Pranoterapia, cos’è e come è regolamentata?

Una pratica che rientra nella cosiddetta medicina alternativa, vale a dire un sistema di approcci disomogeneo contro alcune patologie e per le quali non vi è prova di efficacia. La pranoterapia si propone di trattare diversi disturbi semplicemente utilizzando l’imposizione delle mani.
In questo modo si andrebbe (il condizionale è sempre d’obbligo) a mantenere e rafforzare lo stato di benessere ed equilibrio bioenergetico.
Il professionista che interviene prende il nome di pranoterapeuta; che come detto, non può essere considerato un medico e non ha facoltà di curare visto che la disciplina in questione, ad oggi, non può vantare alcun riscontro scientifico sulla sua efficacia. Si basa tutto sul cosiddetto effetto placebo, meccanismo psicologico legato alle aspettative che un paziente riveste nella cura che sta per affrontare.

Cos’è la Pranoterapia?

Tornando a monte quindi, vediamo nel concreto cos’è la pranoterapia e quali dovrebbero essere i potenziali benefici. l’approccio, è bene dirlo, sta avendo discreto successo e buona diffusione: quello che viene proposto è una sorta di trasferimento di energie dalle mani del pranoterapeuta al corpo del paziente. Il tutto con l’obiettivo di ristabilire ordine ed equilibrio psicofisico.
Pur non avendo, come detto, alcuna valenza scientifica, al contempo questa pratica non sembra portare ad effetti collaterali di rilievo. Dal punto di vista tecnico un
pranoterapeuta interviene con l’imposizione delle sue mani sulla zona sofferente del paziente andando a generare un passaggio di energia vitale che vada a ristabilire l’equilibrio emozionale.
Una pratica che trova le sue radici in epoche remote, principalmente nella filosofia induista. Le manovre eseguite con le mani hanno il compito di trasmettere energia, calore, distensione per far sì che si possa creare uno stato di benessere psicofisico. In questo modo, il paziente dovrebbe riuscire ad eliminare i propri blocchi emotivi.
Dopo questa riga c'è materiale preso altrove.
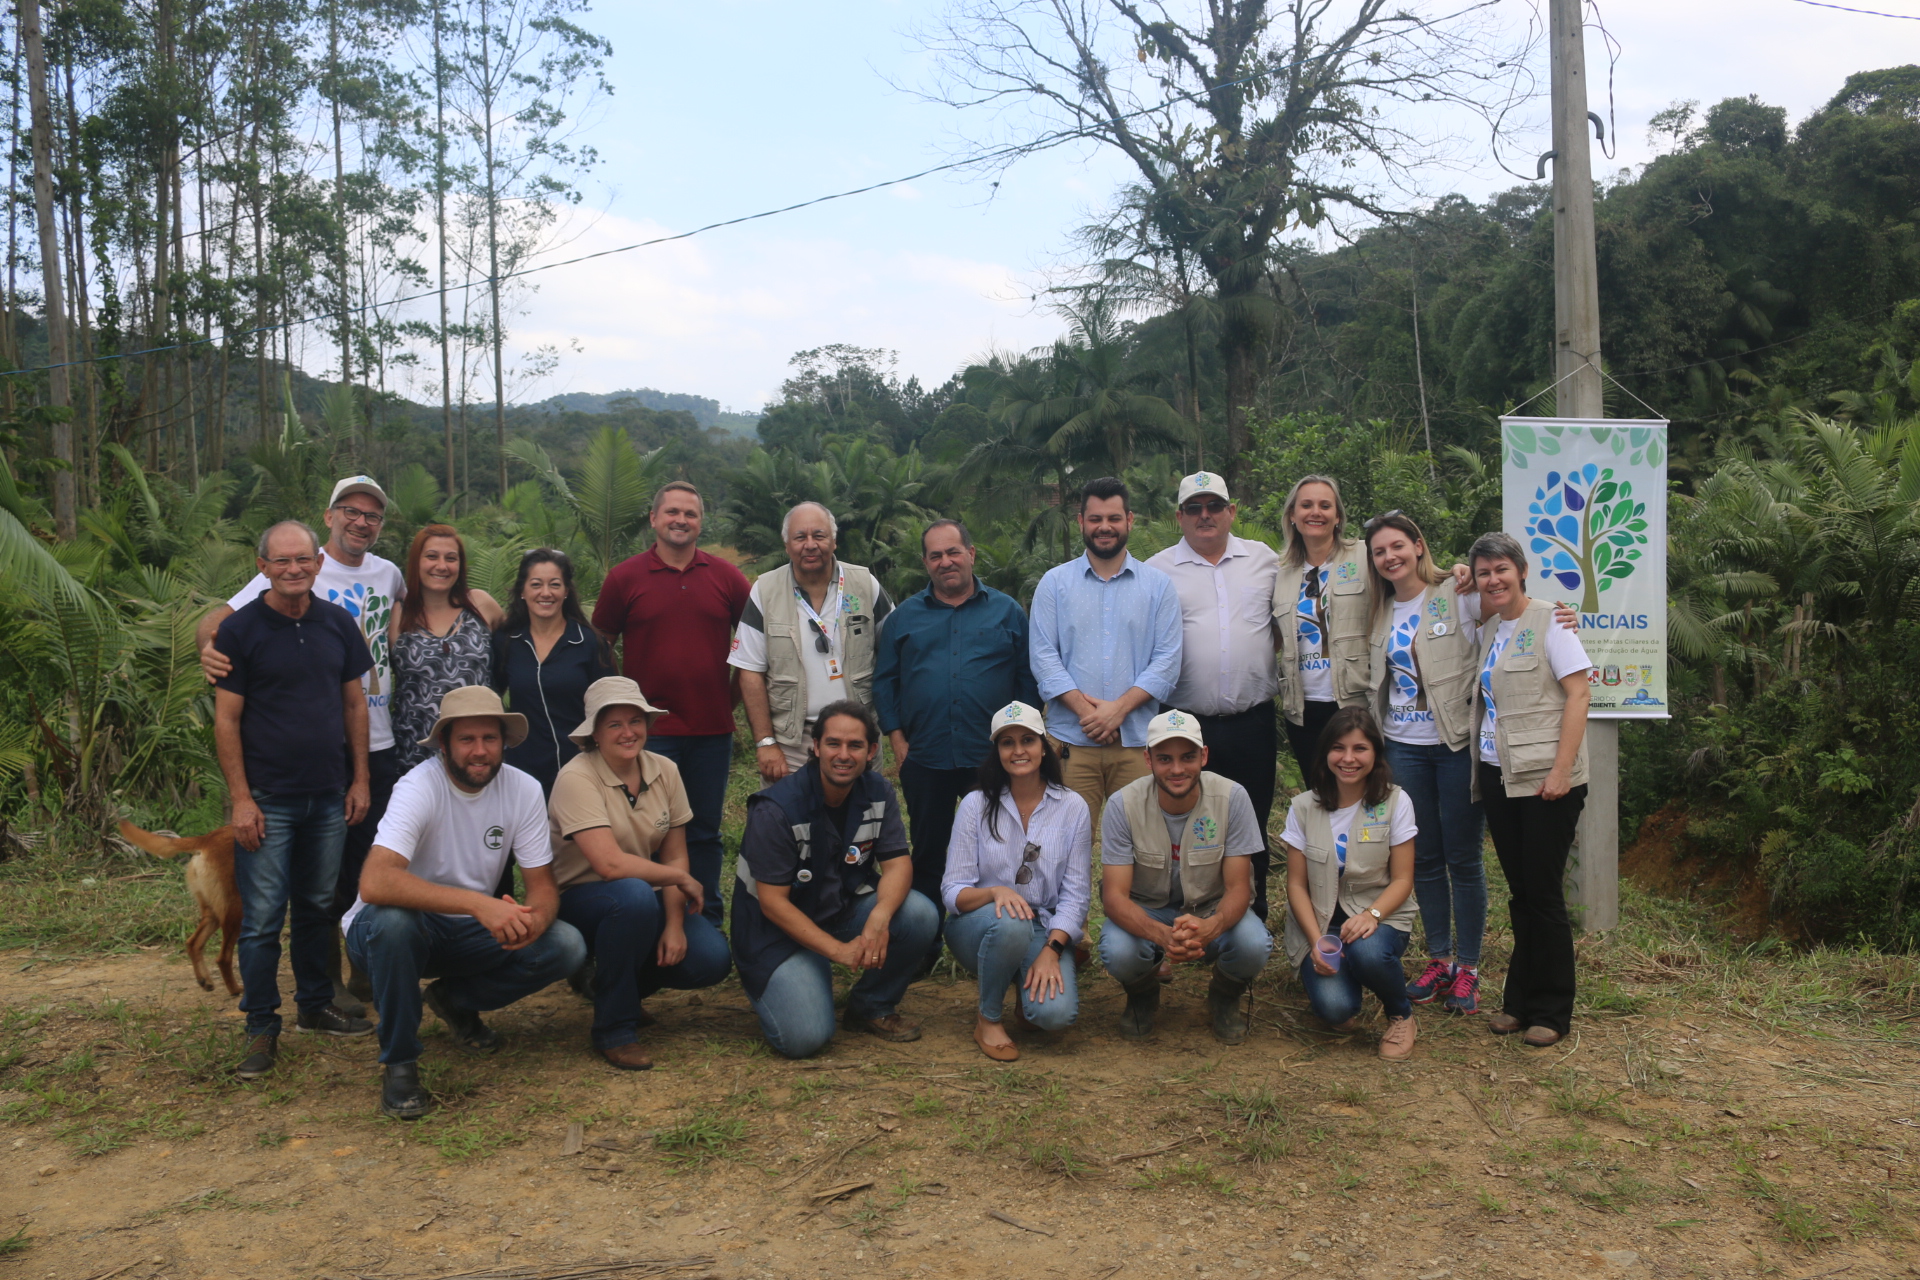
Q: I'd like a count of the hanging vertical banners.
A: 1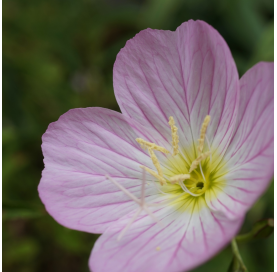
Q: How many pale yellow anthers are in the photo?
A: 7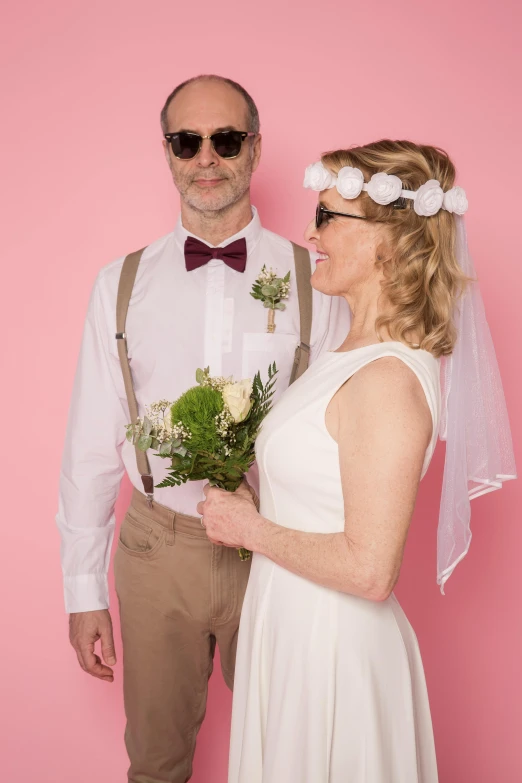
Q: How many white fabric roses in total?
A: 5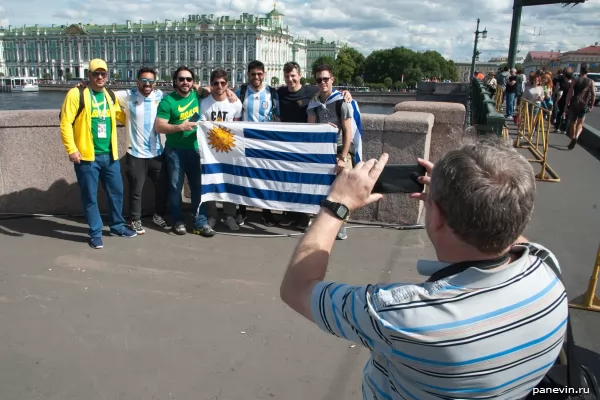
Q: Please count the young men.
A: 7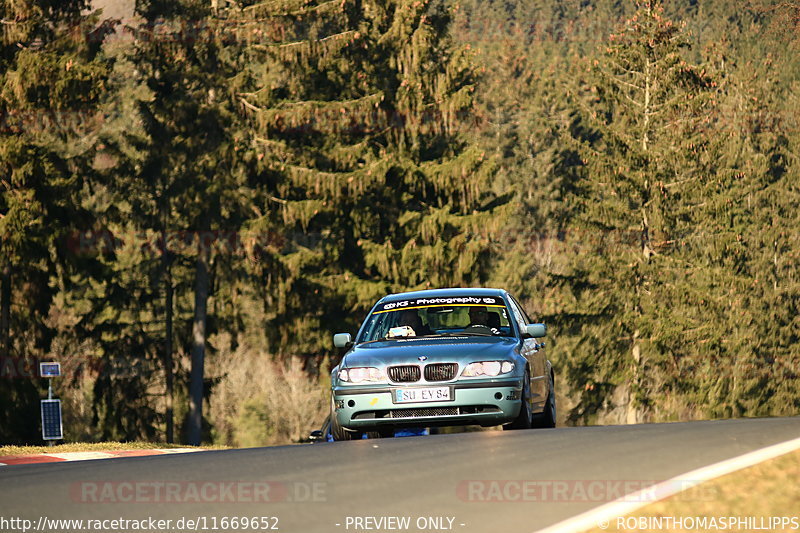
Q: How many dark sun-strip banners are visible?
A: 1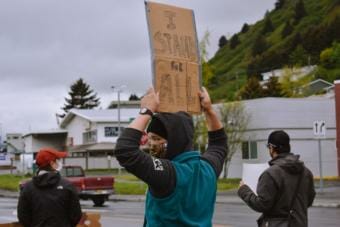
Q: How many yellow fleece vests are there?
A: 0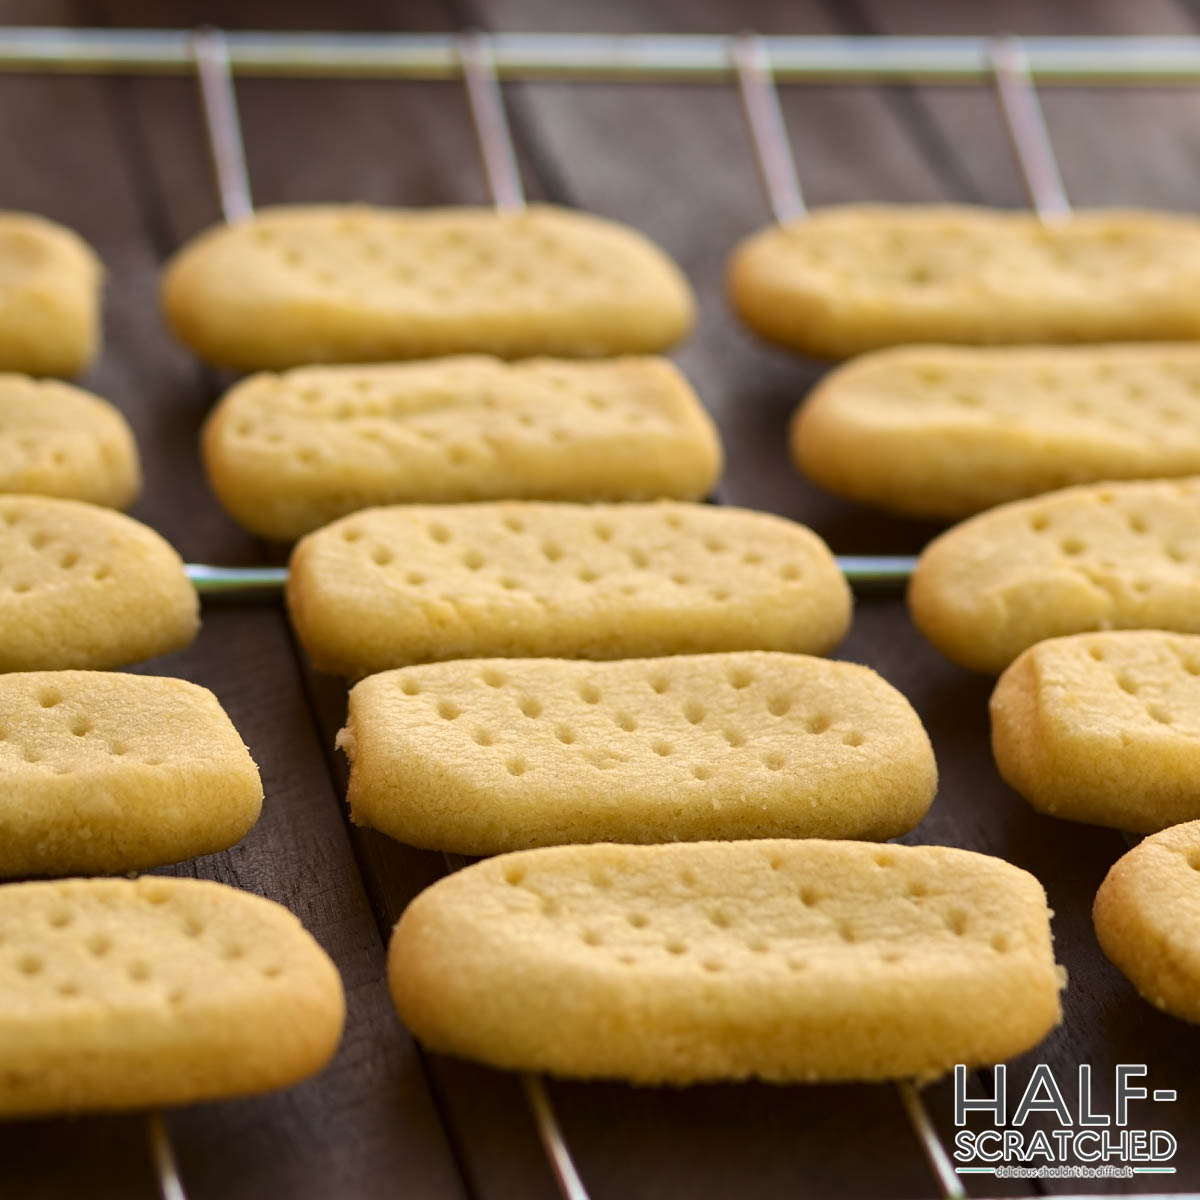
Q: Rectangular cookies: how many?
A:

Il contrasto con la medicina tradizionale

Tutto questo genera ovviamente una forma di contrasto con la medicina tradizionale, partendo dal fatto che la pranoterapia non è ad oggi una scienza riconosciuta. Le stesse attitudini che dovrebbe avere un soggetto per diventare pranoterapeuta lasciano dubbi: si parla di avere una energia potente dentro di sé, un profondo spirito capace di ascolto.
Va detto che pur non essendo un trattamento medico, alcune regioni hanno emanato apposite leggi regionali per regolamentare e disciplinare l’esercizio di quelle che vengono definite “discipline bio-naturali“: all’interno di queste, si trova anche la pranoterapia.